This and that from re Thai r ment, by 3Th. December 5, 2011

POOKIE FOR PRESIDENT:

Please see the blog: http://papajoestales.wordpress.com/

1. How deep are your political beliefs mommy?

Republicans could be hurting their general election chances by calling for mass deportations of undocumented immigrants and vowing not to reform the system until the border is secured, a pollster and a Republican strategist said on Tuesday and advised them to abandon those proposals.

2. Recent twitter post from “The Onion”:

Rumors Of Extramarital Affair End Campaign Of Presidential Candidate Who Didn’t Know China Has Nuclear Weapons.

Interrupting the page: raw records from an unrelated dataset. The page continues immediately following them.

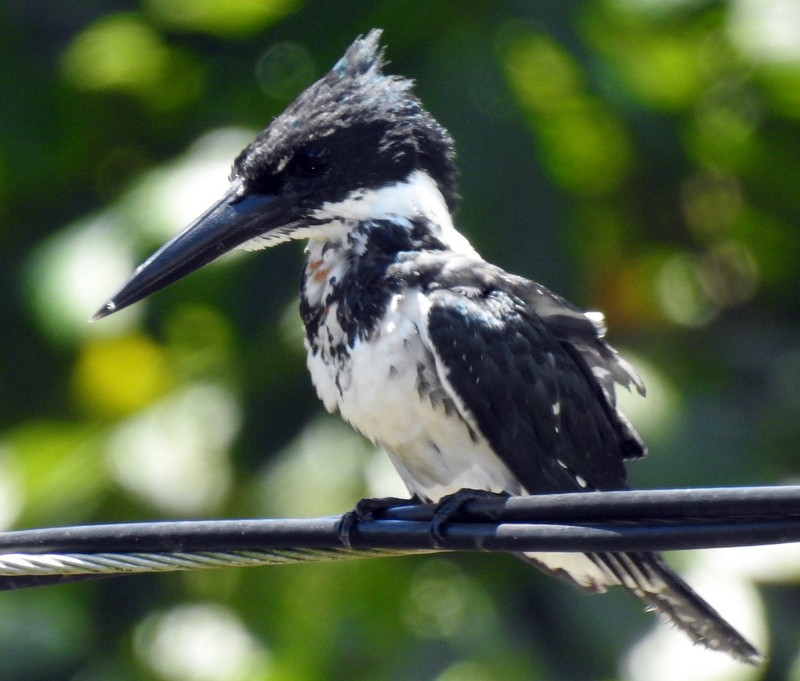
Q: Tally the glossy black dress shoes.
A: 0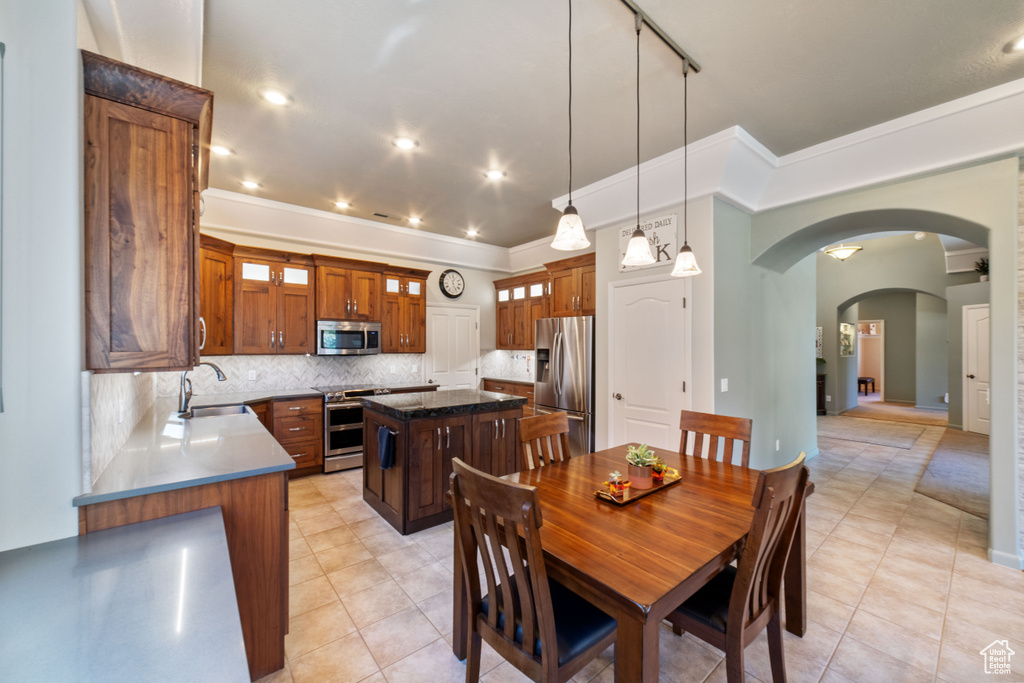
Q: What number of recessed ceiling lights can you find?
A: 9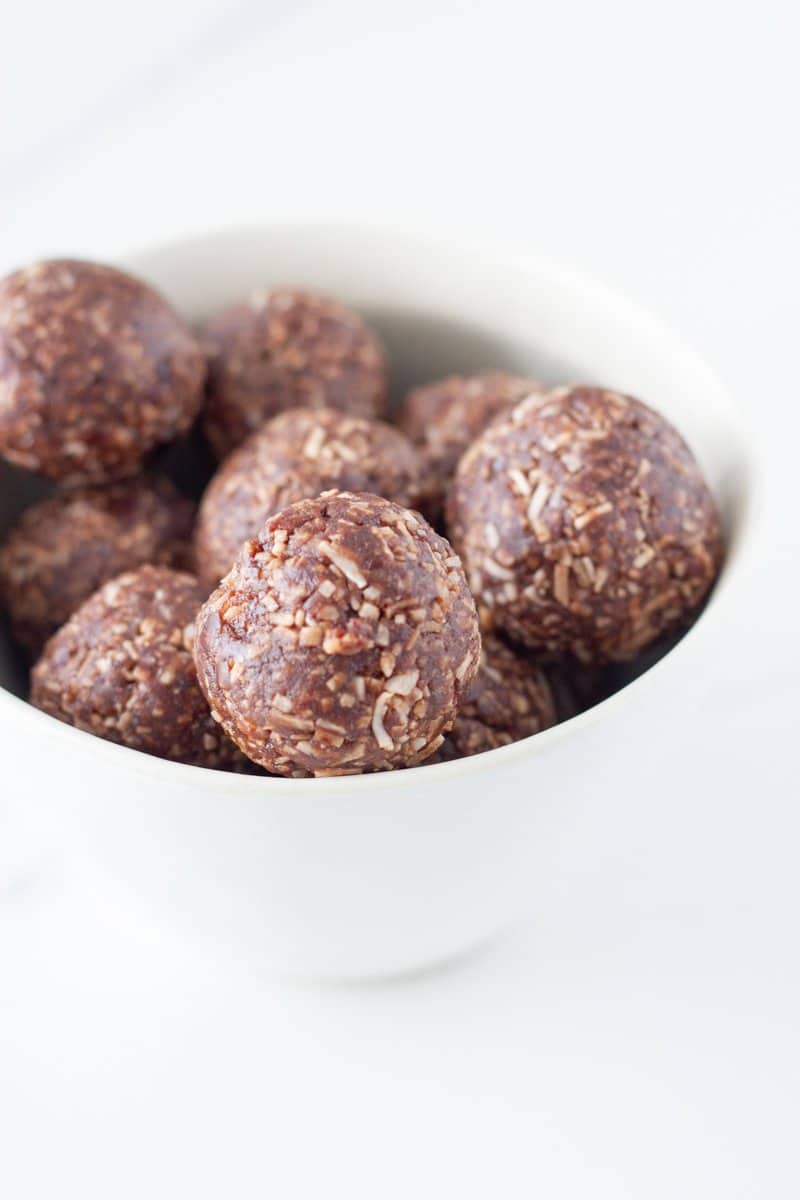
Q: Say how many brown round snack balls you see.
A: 9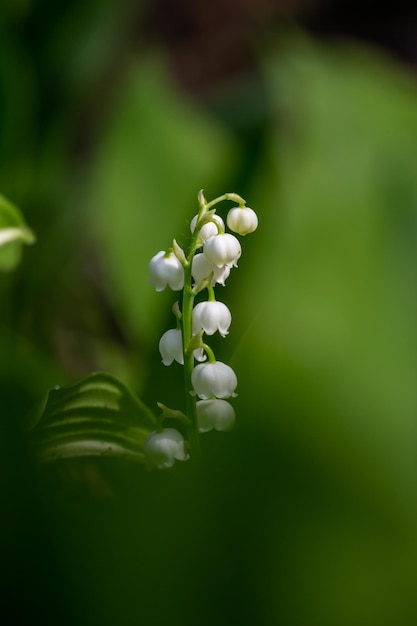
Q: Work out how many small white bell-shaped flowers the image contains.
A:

3. Buddy Roemer, Populist Republican Candidate for President:

According to Roemer, The Dodd-Frank financial reform law is “a disgrace” because it formalizes the concept that mega banks like Citigroup and Goldman Sachs are “too big to fail,” regardless of whether they pursue reckless or unscrupulous practices. “The taxpayers will not support any more bailouts,” he says. “That’s [the view of] Occupy Wall Street. That’s the Tea Party. That’s Buddy Roemer. It’s America, and if the bank is too big to fail, then the bank ought to be disbanded.”

TODAY’S FACTOIDS:

1. 2011:

According to the WMO in its annual report on climate trends and extreme weather events, unveiled at UN climate talks in Durban, South Africa, this year caps a decade that ties the record as the hottest ever measured.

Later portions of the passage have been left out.